Kinnell gives Charles Bell credit for mentoring his work through its youthful use of traditional forms into a distinctive voice that seemed to flower “from within” and come to full expression in free verse. And even as a mature poet, Kinnell continued to turn to Bell for trustworthy critiques of his work. Bell proclaims Kinnell “of all the poets born in the twenties and thirties the only one who has taken up the passionate symbolic search of the great American tradition,” and describes the poet with words such as “passionate,” “volcanic,” “lyrical,” “transparent,” “intuitive,” and “death-haunted.”

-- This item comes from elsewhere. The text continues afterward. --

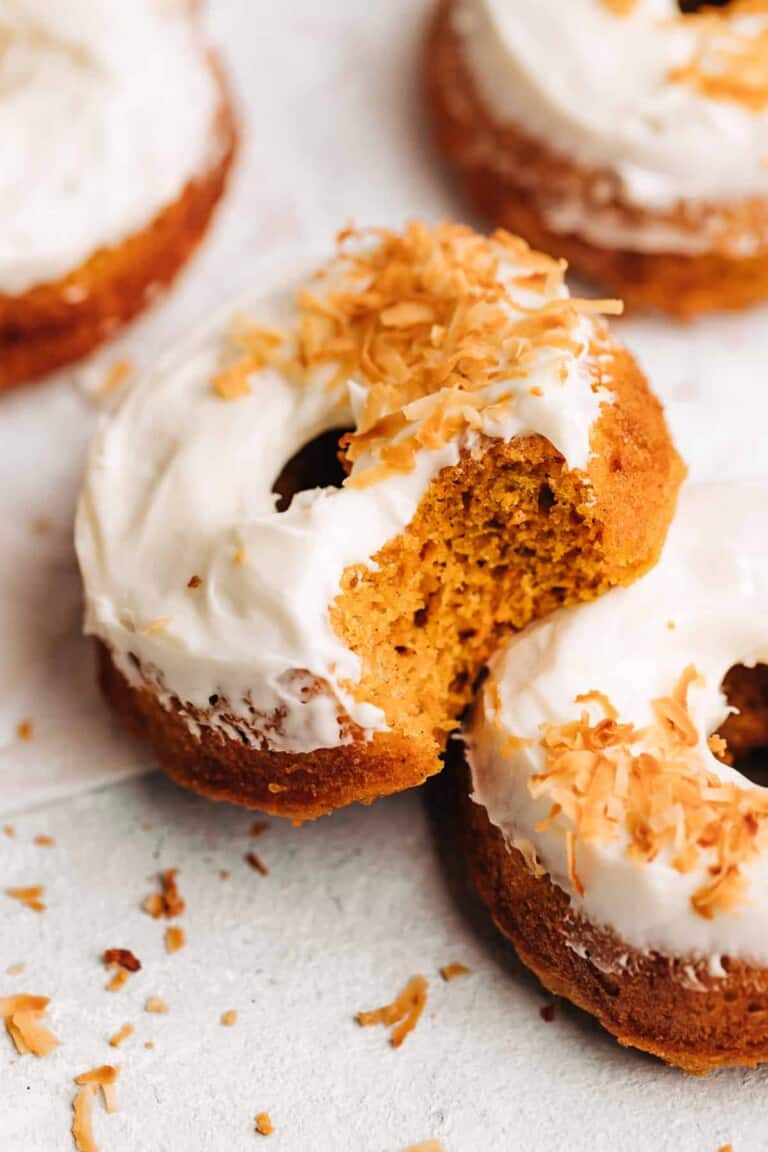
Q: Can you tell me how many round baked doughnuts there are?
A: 4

Hardly a better set of adjectives is available for Kinnell since his entry into American poetry in 1960 with What a Kingdom It Was. This volume and its famous long poem “The Avenue Bearing the Initial of Christ into the New World,” reflects Kinnell’s gypsy-like decade after graduating summa cum laude from Princeton in 1948. Having earned an M.A. in English from the University of Rochester, he then spent time at the University of Chicago, the University of Grenoble (France), in New York City, at Juniata College (Huntington, Pennsylvania), Colorado State University, Reed College (Portland, Oregon), University of California at Irvine, the University of Iowa, and in Iran as a Fulbright lecturer. In 1961, Kinnell bought an abandoned farm in rural Sheffield, Vermont, and before 1968 had published two more volumes of poetry and translations of the French poets François Villon and Yves Bonnefoy.

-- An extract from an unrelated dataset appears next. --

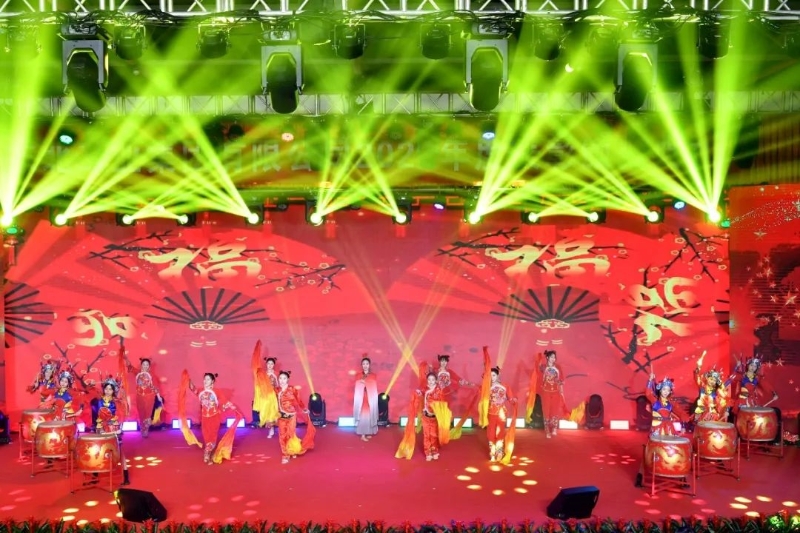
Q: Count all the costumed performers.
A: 15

During the sixties, Kinnell became a social and political activist. He was jailed briefly for his work on behalf of the Congress of Racial Equality in Louisiana, and protested along with other American poets against the Vietnam War in numerous readings. Poems such as “The Last River” and “Vapor Trail Reflected in the Frog Pond” articulate Kinnell’s passionate engagement in these national crises. In 1965, Kinnell married Inés Delgado de Torres, and two children, Maud and Fergus, soon followed. The children inspired several of Kinnell’s well-known poems, such as “Under the Maud Moon,” in which he remembers Maud’s birth and the “agonized clenches making / the last molds of her life in the dark.” With its eulogistic litany, “Fergus Falling” opens Mortal Acts, Mortal Words(1980) by paying homage to a pond “from which many have gone” and which his son Fergus “saw for the first time” just before a dangerous fall from a tree.

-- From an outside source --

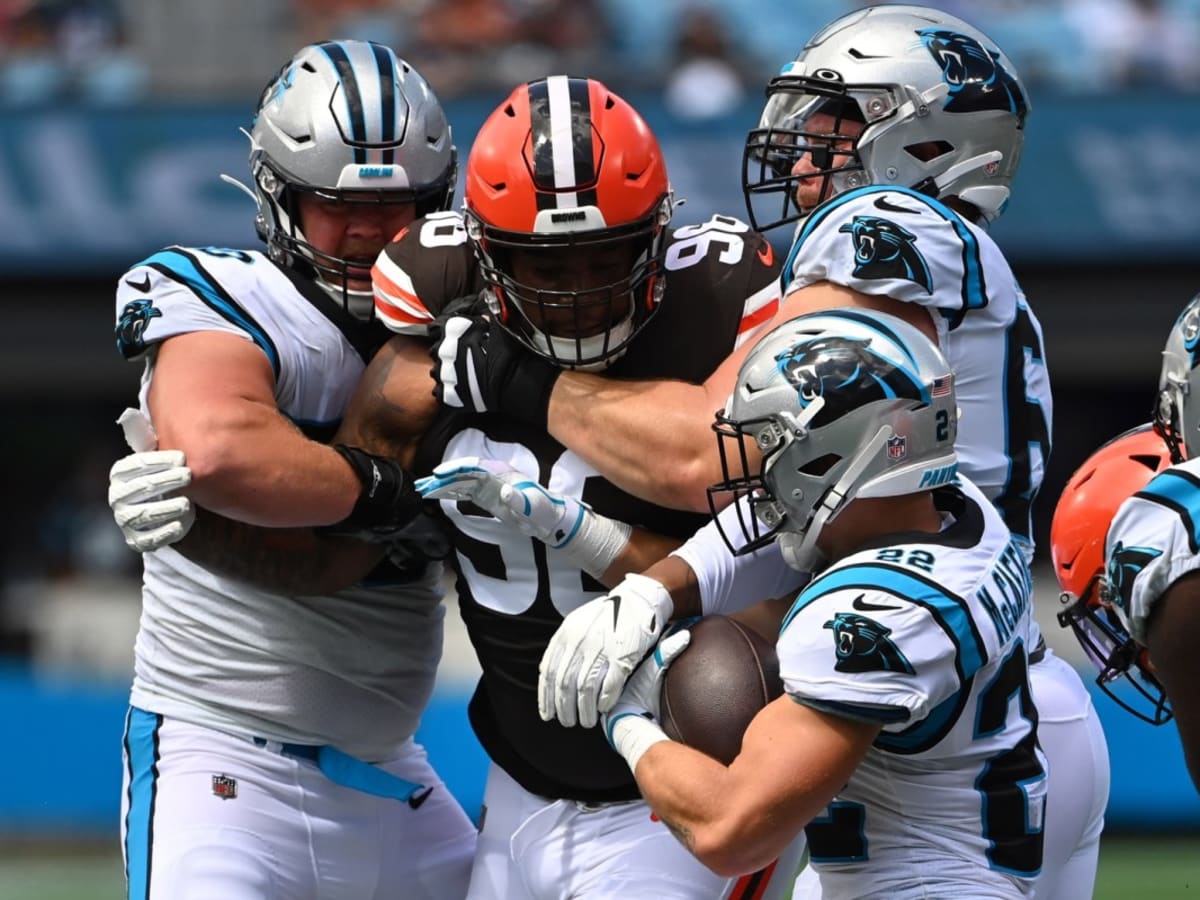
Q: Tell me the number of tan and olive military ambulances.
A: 0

For the next twenty years, Kinnell’s growing renown as a poet, reader, and teacher took him to posts in Spain, France, Australia, Hawaii, and eventually to New York City in 1985, where he still holds the post of Samuel F. B. Morse Professor of Fine Arts at New York University. Honors and prizes have followed nearly every volume, even when his work moved in new directions after the publication in 1971 of the critically acclaimed Book of Nightmares. This long meditation on death in a ten-part sequence muses finally whether it should be called a poem, or a “concert of one / divided among himself, / this earthward gesture / of the sky-diver.” Despite his transition after that volume to more affirmative poems and shorter lyrics, Galway Kinnell continues to be preoccupied with the “poetics of the physical world,” (after an essay by that name), in books such as Mortal Acts, Mortal Words (1980), The Past (1985), When One Has Lived a Long Time(1990), and most recently, Imperfect Thirst (1994). For forty years, Galway Kinnell has written and read poems which, to use his own words, “cling to the imperfect music of a human voice.”